Enhanced Multimodal RAG-LLM for Accurate Visual Question Answering
Junxiao Xue, Quan Deng, Fei Yu, Yanhao Wang, Jun Wang, Yuehua Li
TL;DR
This paper tackles the difficulty of accurate object counting, localization, and spatial reasoning in VQA by introducing a multimodal RAG-LLM framework that constructs structured scene graphs from images, stores them as semantic chunks in a vector database, and retrieves relevant context to inform a semantic-enhanced prompt. An LLM-based VQA module (Qwen-2-72B-Instruct) then generates answers grounded in both the image-derived structure and retrieved data, reducing hallucination and improving precision.
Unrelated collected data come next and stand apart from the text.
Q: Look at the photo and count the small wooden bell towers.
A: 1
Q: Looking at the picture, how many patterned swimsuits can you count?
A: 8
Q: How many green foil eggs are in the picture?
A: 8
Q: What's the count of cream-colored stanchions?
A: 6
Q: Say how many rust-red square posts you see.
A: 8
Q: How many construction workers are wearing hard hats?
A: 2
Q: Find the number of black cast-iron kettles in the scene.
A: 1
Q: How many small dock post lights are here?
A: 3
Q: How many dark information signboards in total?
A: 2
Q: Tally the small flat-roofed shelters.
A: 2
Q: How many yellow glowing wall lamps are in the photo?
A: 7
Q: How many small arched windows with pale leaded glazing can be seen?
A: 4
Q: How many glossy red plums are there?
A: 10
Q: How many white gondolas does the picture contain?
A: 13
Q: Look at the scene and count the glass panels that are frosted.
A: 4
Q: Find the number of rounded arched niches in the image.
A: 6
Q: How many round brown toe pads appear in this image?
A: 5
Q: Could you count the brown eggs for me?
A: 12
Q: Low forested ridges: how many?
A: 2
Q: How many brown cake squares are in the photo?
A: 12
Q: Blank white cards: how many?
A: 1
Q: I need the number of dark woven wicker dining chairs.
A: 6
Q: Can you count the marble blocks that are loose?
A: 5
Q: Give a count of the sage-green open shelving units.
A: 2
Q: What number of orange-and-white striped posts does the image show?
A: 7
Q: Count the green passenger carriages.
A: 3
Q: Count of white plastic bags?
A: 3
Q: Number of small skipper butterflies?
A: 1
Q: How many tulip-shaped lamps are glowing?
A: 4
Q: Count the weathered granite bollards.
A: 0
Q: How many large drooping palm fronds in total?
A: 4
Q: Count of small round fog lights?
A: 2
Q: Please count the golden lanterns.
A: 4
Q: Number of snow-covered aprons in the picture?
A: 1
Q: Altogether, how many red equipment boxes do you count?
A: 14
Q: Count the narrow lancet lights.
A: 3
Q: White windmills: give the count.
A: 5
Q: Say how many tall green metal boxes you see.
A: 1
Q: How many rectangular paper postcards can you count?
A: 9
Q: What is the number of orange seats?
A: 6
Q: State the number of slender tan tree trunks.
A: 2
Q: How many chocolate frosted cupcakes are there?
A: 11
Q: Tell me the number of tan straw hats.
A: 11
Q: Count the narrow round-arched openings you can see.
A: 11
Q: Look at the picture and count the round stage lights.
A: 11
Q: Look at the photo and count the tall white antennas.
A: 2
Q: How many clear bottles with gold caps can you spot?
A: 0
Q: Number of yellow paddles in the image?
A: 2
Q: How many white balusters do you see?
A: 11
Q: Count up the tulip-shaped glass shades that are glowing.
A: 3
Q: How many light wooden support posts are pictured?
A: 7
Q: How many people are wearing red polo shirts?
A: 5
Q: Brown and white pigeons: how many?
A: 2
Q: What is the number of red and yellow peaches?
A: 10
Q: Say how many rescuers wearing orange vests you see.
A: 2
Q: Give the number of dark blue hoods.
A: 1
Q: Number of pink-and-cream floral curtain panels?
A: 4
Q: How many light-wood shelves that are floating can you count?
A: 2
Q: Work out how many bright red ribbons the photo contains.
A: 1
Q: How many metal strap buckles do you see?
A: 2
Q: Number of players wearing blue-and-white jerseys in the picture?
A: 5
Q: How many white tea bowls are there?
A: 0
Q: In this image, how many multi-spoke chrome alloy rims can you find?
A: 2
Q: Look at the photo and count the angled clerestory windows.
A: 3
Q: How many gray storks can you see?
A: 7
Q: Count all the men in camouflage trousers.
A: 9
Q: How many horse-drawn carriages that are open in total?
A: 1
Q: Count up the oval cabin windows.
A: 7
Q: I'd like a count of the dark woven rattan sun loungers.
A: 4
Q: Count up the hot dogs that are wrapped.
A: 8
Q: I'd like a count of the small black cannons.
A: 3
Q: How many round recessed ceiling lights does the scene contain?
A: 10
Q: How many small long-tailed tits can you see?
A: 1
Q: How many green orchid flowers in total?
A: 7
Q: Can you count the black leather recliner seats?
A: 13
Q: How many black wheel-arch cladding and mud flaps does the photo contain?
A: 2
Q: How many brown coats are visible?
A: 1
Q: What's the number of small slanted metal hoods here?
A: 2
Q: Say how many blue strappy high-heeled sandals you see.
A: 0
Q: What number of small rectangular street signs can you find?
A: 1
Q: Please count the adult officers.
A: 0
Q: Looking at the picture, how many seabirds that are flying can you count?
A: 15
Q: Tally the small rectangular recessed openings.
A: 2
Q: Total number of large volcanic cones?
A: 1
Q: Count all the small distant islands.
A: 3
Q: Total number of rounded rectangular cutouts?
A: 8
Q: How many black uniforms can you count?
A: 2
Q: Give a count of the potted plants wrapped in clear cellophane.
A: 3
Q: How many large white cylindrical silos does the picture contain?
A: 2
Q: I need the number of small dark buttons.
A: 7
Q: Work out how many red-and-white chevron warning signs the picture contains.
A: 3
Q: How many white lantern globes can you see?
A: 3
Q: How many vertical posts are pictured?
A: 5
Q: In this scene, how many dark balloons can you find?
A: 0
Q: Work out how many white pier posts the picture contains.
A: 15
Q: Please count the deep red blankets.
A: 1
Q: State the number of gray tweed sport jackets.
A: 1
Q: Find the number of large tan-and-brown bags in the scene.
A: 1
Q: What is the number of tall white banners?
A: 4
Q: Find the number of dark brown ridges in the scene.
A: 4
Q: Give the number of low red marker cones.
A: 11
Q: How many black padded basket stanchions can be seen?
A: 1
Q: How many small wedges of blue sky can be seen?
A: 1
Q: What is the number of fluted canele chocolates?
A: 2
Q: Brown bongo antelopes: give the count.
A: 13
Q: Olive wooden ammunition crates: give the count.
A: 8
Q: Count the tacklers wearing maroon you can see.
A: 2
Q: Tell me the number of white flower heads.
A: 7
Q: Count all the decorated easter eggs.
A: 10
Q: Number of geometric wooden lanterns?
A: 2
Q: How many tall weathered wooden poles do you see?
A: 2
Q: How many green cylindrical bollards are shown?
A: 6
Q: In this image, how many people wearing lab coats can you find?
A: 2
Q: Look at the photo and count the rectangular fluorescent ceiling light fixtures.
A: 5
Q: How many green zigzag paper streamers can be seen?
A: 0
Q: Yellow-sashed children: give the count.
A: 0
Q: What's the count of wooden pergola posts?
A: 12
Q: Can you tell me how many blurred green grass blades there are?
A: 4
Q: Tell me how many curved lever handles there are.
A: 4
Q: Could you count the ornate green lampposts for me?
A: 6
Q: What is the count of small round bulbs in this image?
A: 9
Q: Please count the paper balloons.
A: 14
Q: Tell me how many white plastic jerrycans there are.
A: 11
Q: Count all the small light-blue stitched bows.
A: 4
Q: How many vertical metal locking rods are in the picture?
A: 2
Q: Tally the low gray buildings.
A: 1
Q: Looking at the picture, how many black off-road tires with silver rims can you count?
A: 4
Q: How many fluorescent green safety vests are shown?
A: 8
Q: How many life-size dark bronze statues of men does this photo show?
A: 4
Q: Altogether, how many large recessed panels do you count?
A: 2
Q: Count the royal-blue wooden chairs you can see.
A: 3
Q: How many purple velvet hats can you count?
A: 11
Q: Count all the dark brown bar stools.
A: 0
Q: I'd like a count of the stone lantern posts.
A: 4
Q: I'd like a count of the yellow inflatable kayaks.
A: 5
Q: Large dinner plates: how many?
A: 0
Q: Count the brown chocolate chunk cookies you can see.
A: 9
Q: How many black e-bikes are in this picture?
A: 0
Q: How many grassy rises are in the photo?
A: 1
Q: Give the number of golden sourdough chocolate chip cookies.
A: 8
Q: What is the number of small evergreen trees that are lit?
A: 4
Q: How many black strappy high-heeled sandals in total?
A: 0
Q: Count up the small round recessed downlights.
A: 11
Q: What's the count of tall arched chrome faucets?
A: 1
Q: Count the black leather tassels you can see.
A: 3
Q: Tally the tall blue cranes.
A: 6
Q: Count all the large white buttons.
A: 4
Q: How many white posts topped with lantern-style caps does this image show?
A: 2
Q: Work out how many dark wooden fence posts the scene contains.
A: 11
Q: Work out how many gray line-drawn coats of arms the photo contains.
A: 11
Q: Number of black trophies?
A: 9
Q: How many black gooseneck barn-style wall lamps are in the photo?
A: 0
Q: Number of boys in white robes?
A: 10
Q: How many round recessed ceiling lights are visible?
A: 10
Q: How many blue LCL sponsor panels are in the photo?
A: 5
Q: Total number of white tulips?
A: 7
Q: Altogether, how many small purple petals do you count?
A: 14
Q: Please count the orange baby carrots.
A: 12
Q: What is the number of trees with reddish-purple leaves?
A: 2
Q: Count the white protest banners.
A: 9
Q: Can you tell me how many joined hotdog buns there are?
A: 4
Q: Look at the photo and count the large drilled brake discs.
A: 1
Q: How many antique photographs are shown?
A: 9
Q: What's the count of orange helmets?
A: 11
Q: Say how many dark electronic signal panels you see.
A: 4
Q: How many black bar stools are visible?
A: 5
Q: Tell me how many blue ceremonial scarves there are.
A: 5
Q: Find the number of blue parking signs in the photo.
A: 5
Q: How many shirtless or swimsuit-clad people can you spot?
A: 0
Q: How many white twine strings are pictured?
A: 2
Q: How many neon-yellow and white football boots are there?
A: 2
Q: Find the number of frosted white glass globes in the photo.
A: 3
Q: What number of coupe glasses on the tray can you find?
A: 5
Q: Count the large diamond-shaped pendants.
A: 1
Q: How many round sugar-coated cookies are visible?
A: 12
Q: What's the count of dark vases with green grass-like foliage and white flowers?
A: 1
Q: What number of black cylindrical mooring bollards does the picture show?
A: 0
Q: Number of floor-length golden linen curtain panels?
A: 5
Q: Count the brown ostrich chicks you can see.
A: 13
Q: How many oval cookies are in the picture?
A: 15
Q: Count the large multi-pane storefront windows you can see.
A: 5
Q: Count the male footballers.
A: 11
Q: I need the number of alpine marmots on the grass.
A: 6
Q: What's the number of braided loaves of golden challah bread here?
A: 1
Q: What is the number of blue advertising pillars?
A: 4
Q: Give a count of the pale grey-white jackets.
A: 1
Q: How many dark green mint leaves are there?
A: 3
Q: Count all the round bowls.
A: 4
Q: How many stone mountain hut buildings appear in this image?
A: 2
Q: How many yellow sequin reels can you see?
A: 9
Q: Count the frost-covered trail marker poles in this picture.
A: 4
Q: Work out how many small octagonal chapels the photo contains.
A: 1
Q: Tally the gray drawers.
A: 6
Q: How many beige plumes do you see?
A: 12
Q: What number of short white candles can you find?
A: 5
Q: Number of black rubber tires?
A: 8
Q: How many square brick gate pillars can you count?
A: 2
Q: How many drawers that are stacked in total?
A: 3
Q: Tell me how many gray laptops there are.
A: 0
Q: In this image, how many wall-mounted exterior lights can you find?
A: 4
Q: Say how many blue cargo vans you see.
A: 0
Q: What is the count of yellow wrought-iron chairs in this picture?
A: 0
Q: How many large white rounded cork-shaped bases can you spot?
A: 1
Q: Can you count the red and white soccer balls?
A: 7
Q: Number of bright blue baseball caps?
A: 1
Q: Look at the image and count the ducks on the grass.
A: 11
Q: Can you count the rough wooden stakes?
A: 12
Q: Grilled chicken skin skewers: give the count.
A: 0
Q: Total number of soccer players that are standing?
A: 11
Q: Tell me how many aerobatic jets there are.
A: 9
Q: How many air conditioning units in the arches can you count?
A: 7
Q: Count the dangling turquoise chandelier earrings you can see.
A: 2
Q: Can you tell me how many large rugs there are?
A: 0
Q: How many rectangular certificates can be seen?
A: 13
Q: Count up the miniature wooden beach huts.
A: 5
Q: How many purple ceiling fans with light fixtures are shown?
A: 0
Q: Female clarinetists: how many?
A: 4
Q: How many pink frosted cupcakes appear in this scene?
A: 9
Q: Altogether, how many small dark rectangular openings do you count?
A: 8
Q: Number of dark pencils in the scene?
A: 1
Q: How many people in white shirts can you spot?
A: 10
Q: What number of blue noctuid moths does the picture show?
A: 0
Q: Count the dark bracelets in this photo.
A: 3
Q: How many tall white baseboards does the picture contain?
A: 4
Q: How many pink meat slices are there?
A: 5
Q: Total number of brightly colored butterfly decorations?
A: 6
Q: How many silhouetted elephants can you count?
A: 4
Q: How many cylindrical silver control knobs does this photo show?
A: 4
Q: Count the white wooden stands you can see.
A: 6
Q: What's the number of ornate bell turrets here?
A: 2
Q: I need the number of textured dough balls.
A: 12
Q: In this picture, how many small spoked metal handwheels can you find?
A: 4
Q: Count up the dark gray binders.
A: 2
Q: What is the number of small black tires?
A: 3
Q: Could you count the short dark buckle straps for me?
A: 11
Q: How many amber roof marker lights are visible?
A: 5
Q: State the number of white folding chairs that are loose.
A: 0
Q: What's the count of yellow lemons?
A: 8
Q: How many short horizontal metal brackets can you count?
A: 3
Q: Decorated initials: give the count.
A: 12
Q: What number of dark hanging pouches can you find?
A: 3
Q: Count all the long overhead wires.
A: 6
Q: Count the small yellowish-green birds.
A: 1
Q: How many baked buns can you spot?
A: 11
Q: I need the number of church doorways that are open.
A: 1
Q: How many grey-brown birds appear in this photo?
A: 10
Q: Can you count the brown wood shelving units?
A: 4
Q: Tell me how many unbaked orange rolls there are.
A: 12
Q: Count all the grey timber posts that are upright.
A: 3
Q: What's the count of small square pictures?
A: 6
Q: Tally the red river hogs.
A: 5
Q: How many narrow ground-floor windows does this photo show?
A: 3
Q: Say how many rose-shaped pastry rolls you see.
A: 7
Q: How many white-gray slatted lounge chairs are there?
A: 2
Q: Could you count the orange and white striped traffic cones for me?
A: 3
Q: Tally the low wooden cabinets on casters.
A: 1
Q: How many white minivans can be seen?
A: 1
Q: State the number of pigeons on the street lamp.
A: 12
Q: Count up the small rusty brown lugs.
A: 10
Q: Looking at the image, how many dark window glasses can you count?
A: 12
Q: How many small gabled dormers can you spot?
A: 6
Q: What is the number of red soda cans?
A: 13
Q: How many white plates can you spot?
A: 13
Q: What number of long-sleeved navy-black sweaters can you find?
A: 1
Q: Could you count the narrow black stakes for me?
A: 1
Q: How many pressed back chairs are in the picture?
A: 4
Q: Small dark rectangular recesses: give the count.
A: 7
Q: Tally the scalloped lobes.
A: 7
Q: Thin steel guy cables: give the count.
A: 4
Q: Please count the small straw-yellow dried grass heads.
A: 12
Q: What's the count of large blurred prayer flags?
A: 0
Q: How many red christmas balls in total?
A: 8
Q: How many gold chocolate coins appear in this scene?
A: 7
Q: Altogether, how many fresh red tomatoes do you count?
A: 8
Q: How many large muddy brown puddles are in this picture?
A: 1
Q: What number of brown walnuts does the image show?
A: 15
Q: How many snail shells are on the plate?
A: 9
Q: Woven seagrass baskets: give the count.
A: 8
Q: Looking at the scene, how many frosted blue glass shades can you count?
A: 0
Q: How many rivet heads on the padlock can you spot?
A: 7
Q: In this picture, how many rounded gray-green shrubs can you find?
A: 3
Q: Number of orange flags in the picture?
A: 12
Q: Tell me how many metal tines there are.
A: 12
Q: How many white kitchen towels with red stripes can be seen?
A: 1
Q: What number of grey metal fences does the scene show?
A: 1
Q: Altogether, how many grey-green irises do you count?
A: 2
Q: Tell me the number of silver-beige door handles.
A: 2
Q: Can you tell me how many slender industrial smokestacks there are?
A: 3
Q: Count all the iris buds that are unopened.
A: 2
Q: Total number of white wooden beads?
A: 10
The approach yields substantial gains over strong baselines on VG-150 and AUG, particularly in per-category counts, absolute locations, and relationships, across both first-person and aerial imagery. These results underscore the method’s practical potential for complex multimodal tasks in robotics, remote sensing, and IoT where fine-grained visual reasoning is essential.
Abstract
Multimodal large language models (MLLMs), such as GPT-4o, Gemini, LLaVA, and Flamingo, have made significant progress in integrating visual and textual modalities, excelling in tasks like visual question answering (VQA), image captioning, and content retrieval. They can generate coherent and contextually relevant descriptions of images. However, they still face challenges in accurately identifying and counting objects and determining their spatial locations, particularly in complex scenes with overlapping or small objects. To address these limitations, we propose a novel framework based on multimodal retrieval-augmented generation (RAG), which introduces structured scene graphs to enhance object recognition, relationship identification, and spatial understanding within images. Our framework improves the MLLM's capacity to handle tasks requiring precise visual descriptions, especially in scenarios with challenging perspectives, such as aerial views or scenes with dense object arrangements. Finally, we conduct extensive experiments on the VG-150 dataset that focuses on first-person visual understanding and the AUG dataset that involves aerial imagery. The results show that our approach consistently outperforms existing MLLMs in VQA tasks, which stands out in recognizing, localizing, and quantifying objects in different spatial contexts and provides more accurate visual descriptions.